_Task to complete_
Scan the entries for the word "white" and return every line that has it.

[Stored entries]
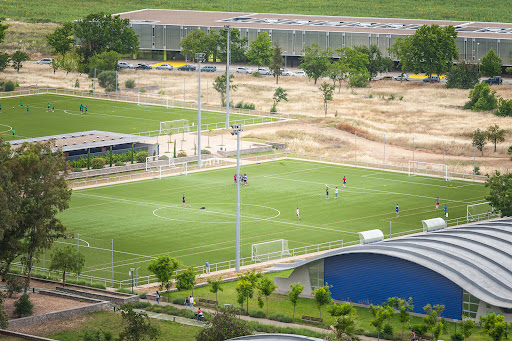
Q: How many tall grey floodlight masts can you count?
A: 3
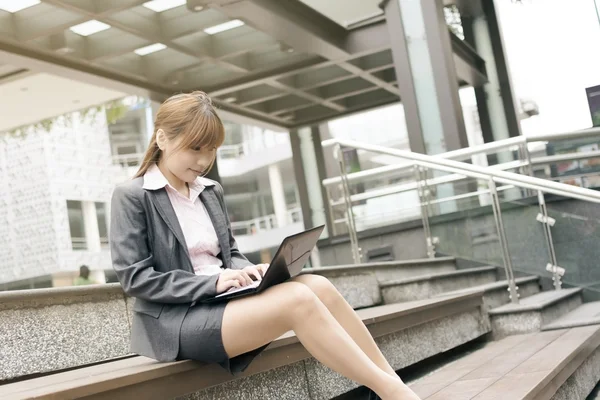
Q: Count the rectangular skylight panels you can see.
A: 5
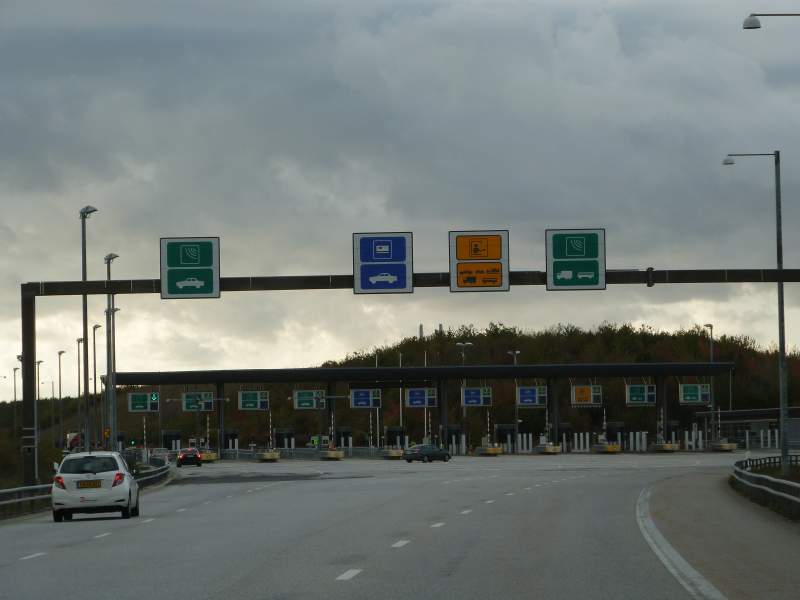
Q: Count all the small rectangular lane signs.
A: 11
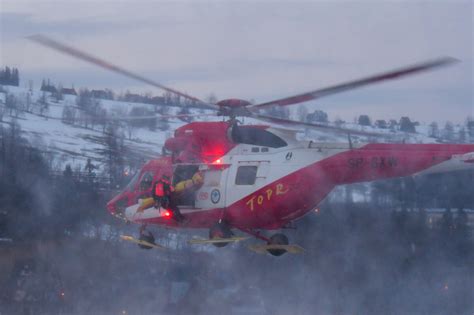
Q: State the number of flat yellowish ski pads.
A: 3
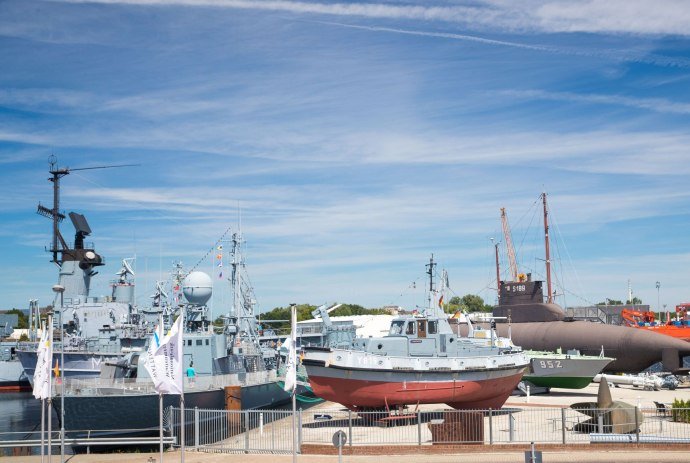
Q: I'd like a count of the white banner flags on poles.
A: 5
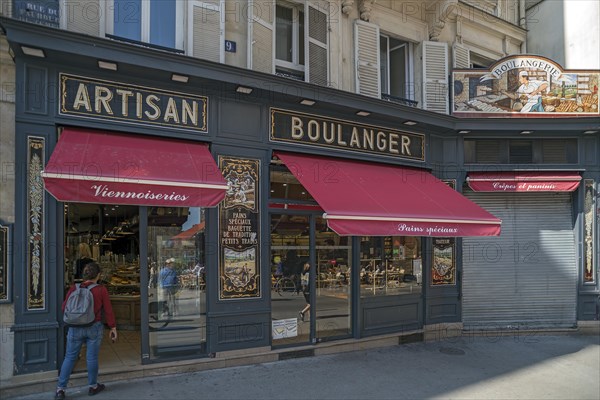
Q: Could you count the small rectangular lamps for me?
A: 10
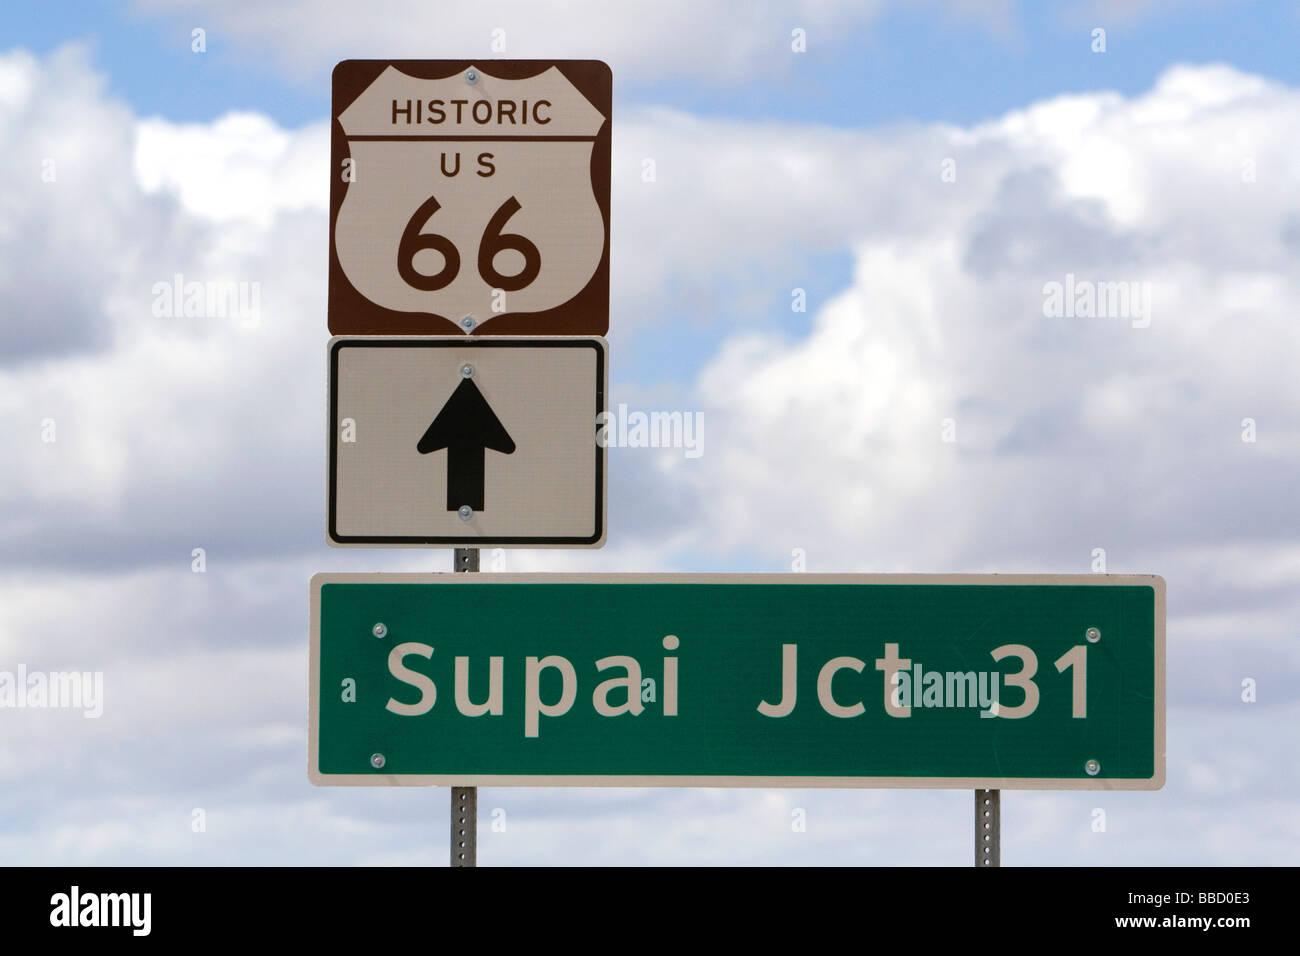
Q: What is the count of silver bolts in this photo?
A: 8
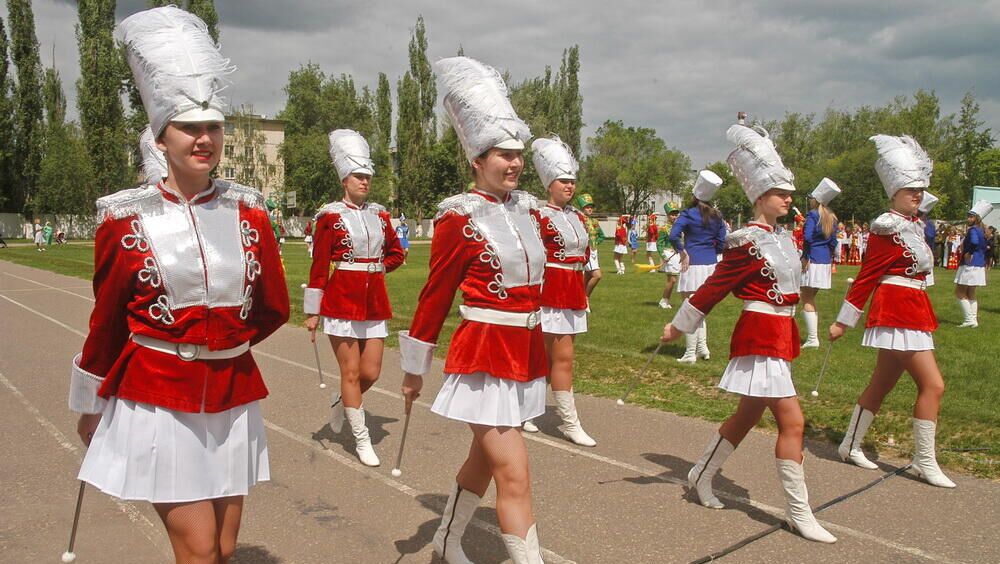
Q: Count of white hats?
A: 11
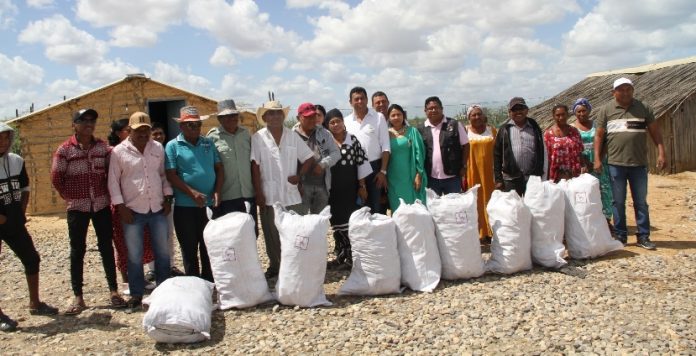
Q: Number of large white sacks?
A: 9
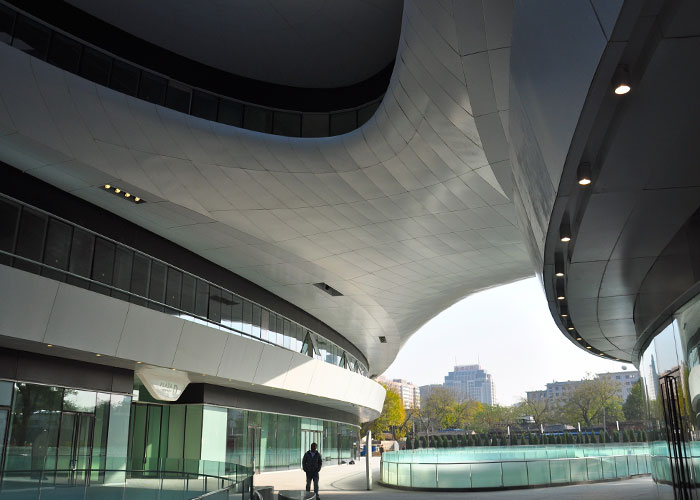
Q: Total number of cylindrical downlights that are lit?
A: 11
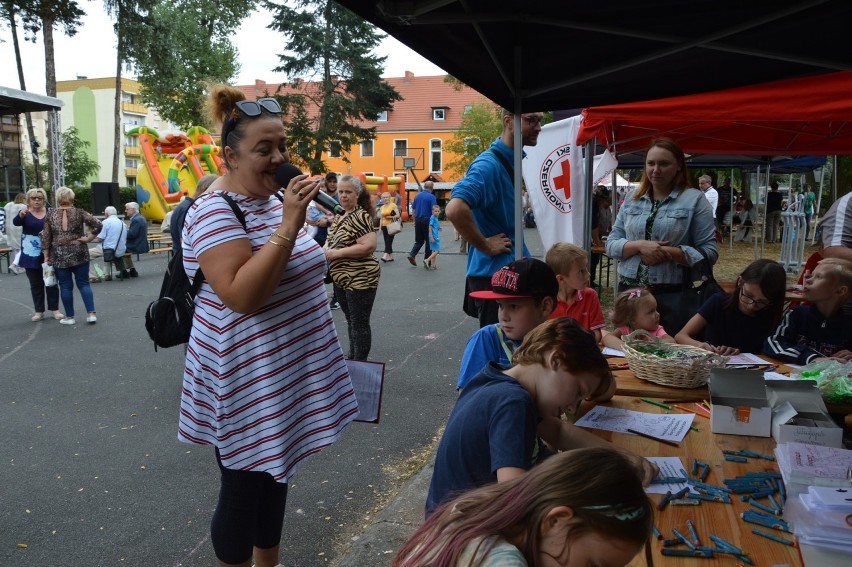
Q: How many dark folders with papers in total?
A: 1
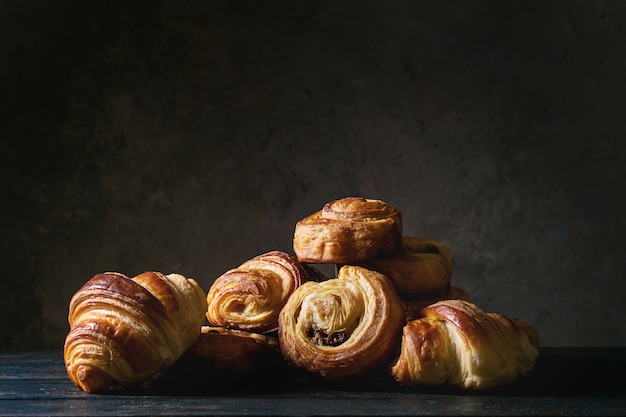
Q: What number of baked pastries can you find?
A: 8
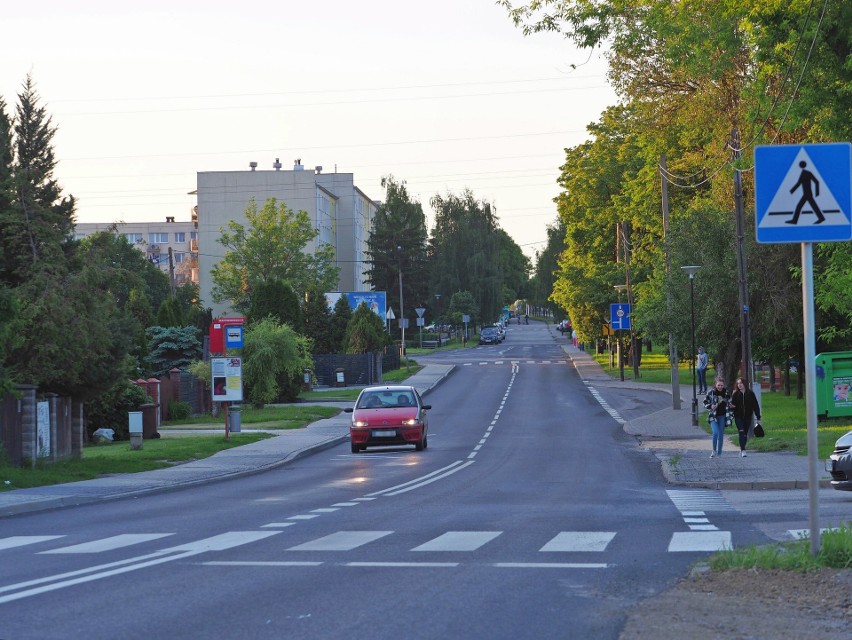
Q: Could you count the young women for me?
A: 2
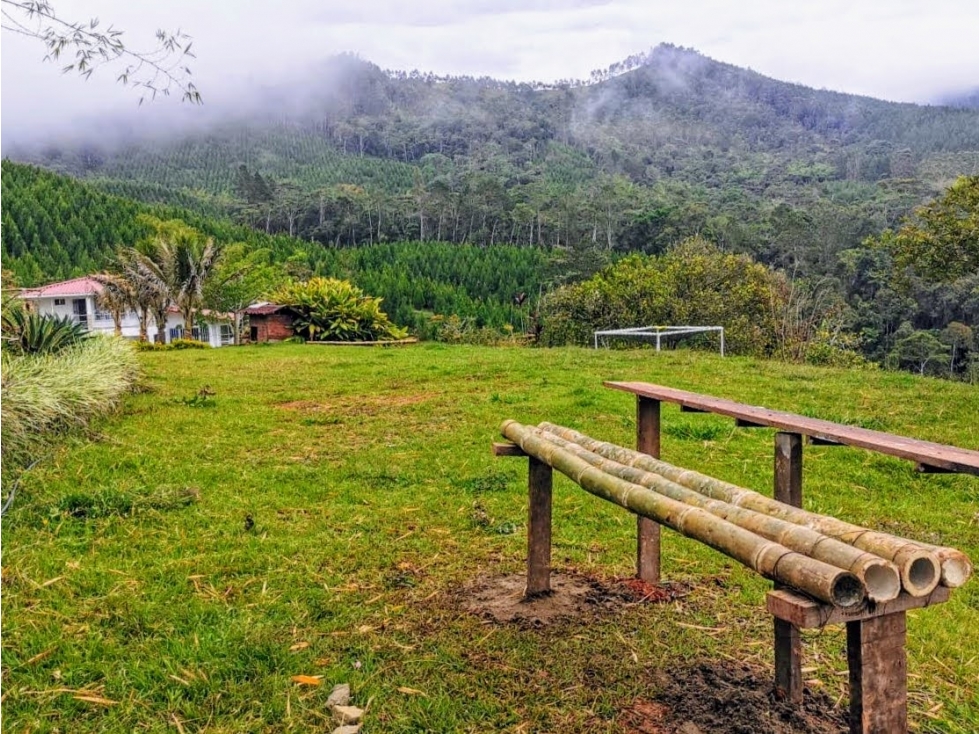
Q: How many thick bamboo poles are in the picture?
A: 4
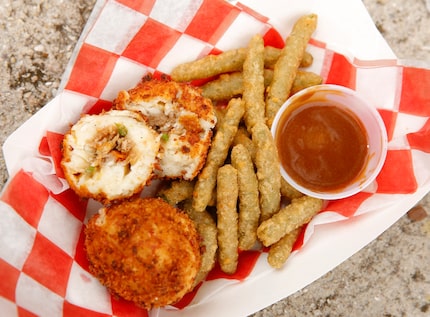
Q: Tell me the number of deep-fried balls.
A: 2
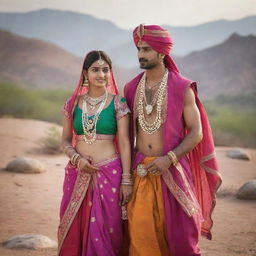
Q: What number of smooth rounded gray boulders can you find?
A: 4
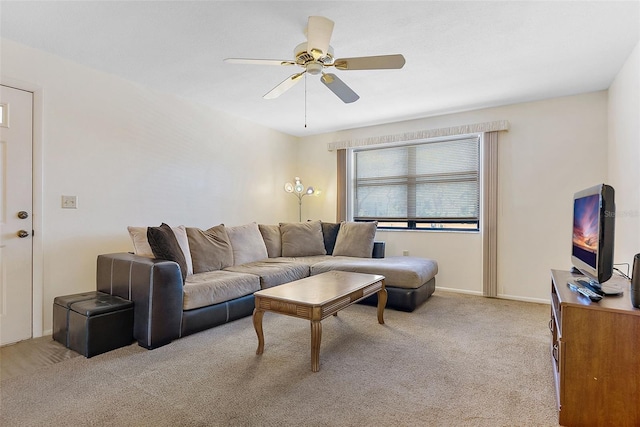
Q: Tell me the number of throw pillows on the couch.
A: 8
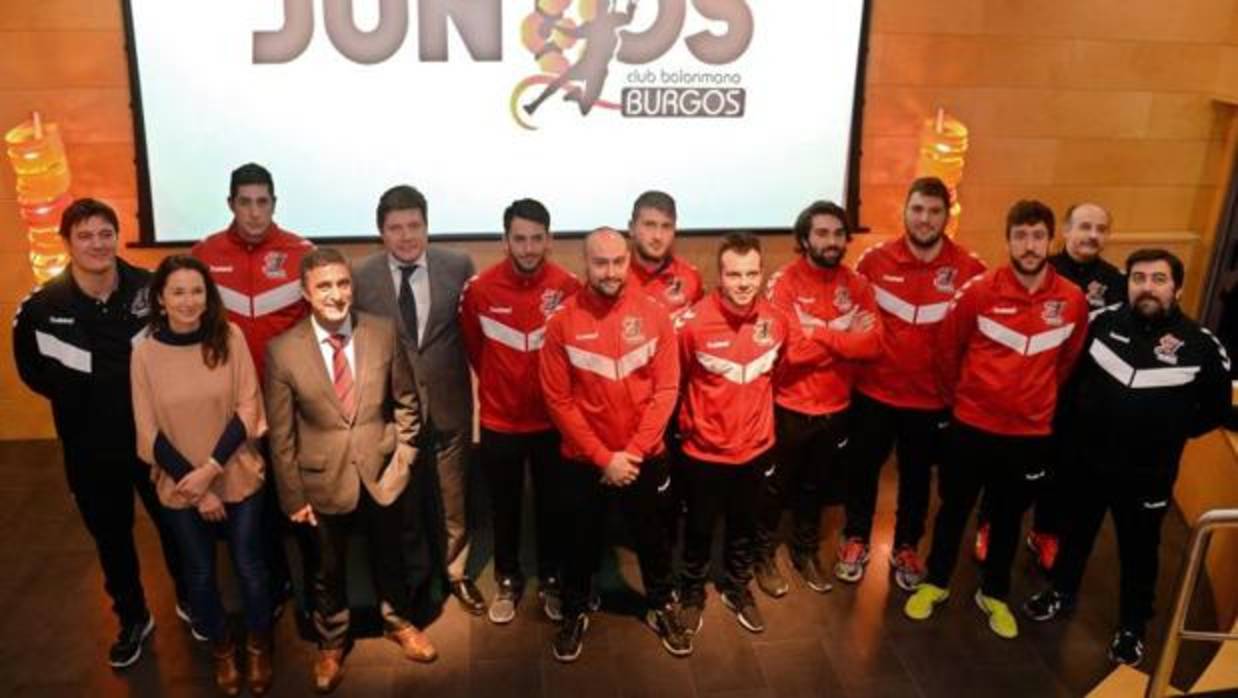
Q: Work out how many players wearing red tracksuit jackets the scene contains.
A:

_Answer_
Q: I'd like a count of the white banner flags on poles.
Q: Count of white hats?
Q: Number of large white sacks?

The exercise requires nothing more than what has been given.